- **INFORMATION SHOWN**

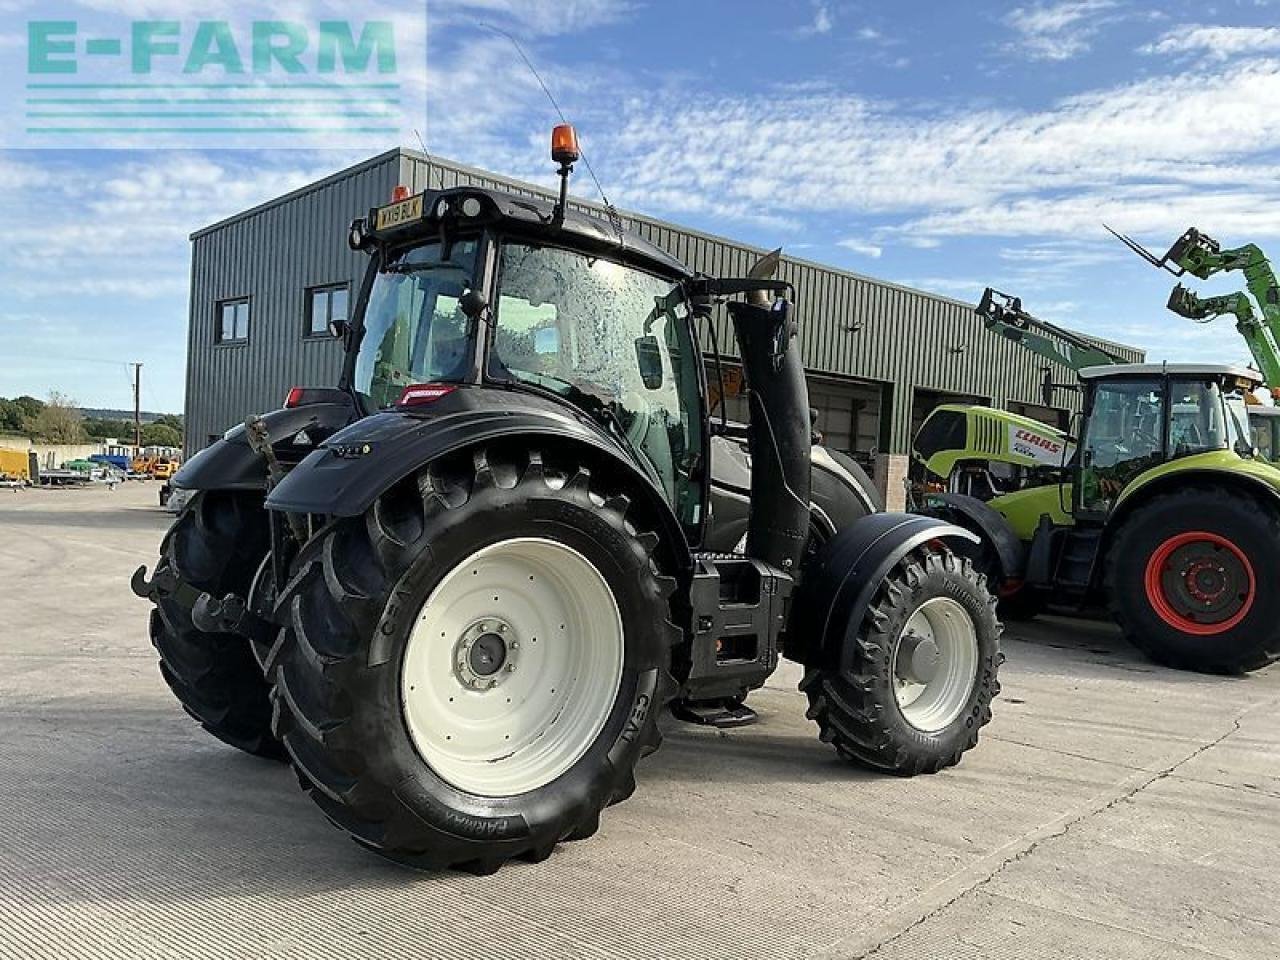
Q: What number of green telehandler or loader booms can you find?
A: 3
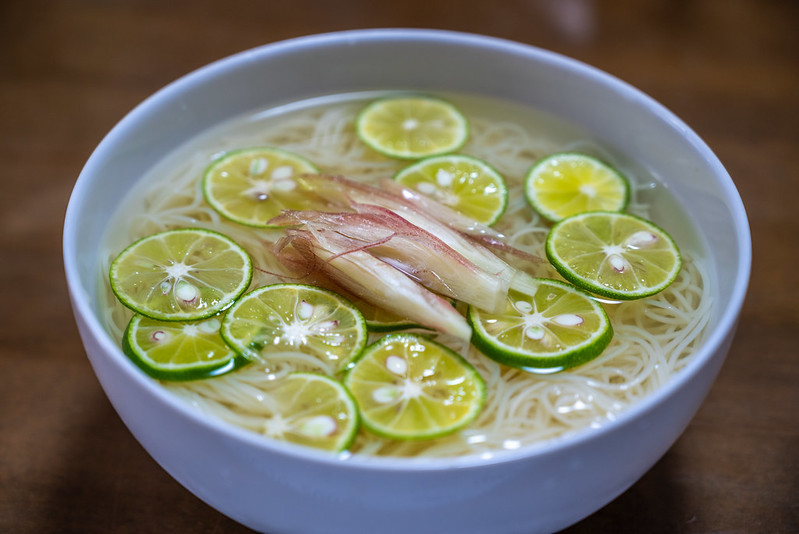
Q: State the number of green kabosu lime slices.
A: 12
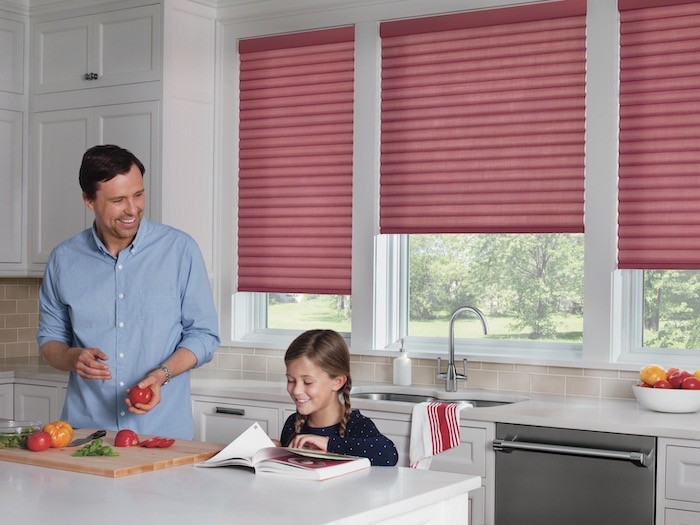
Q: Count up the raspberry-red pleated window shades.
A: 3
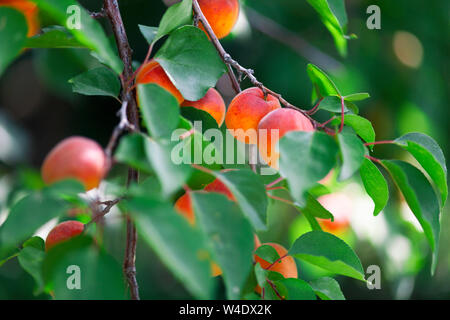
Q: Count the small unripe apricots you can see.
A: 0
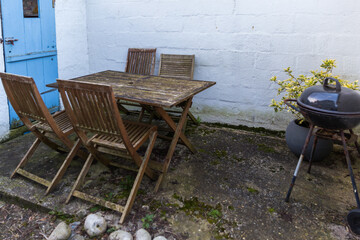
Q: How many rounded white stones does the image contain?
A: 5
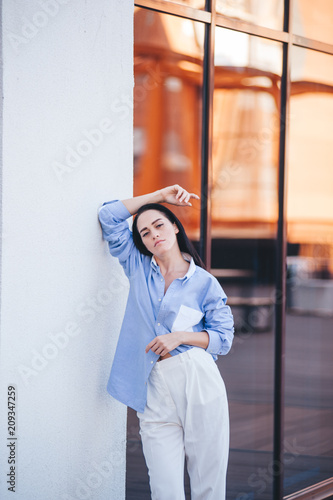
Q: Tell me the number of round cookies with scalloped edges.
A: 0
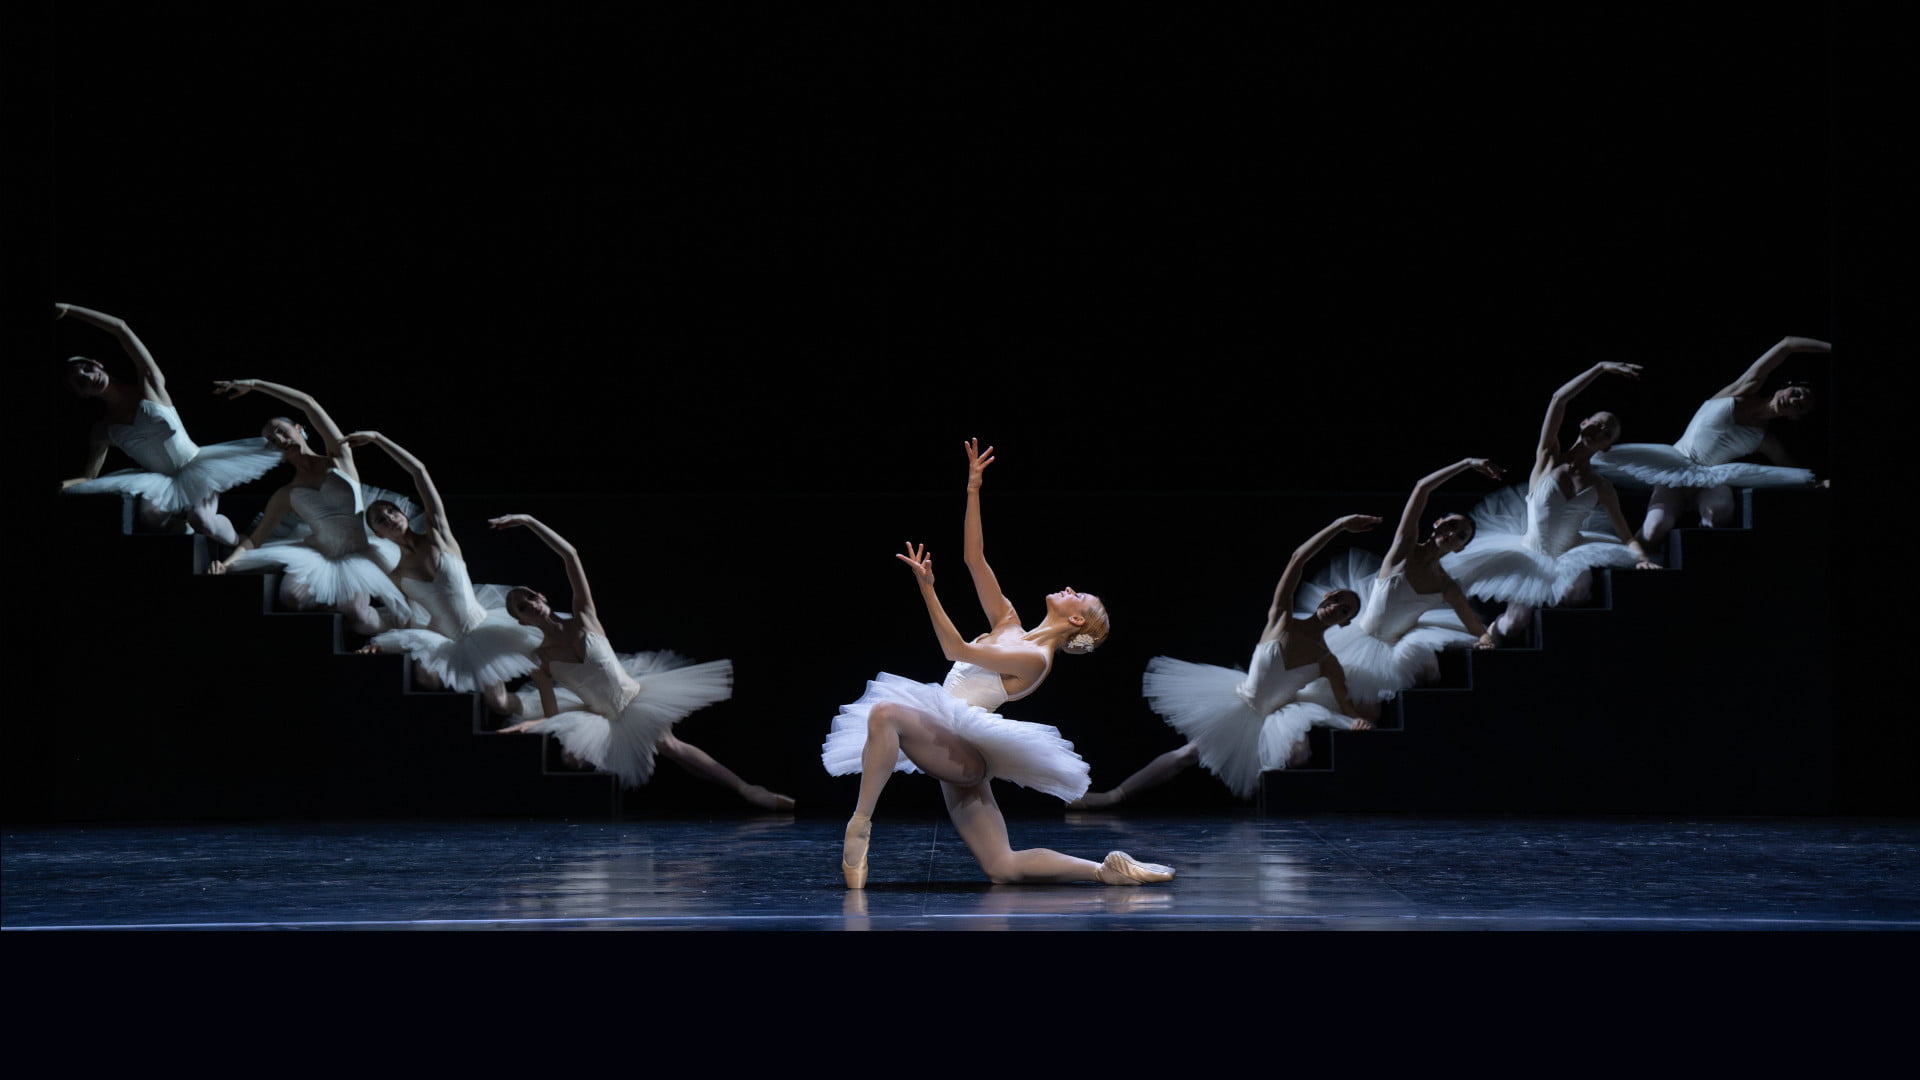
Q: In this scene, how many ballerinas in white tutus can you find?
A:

- **WHAT YOU SHOULD DO**
From the entries above, copy each line holding "green".

- **TASK ANSWER**
Q: What number of green telehandler or loader booms can you find?
Q: State the number of green kabosu lime slices.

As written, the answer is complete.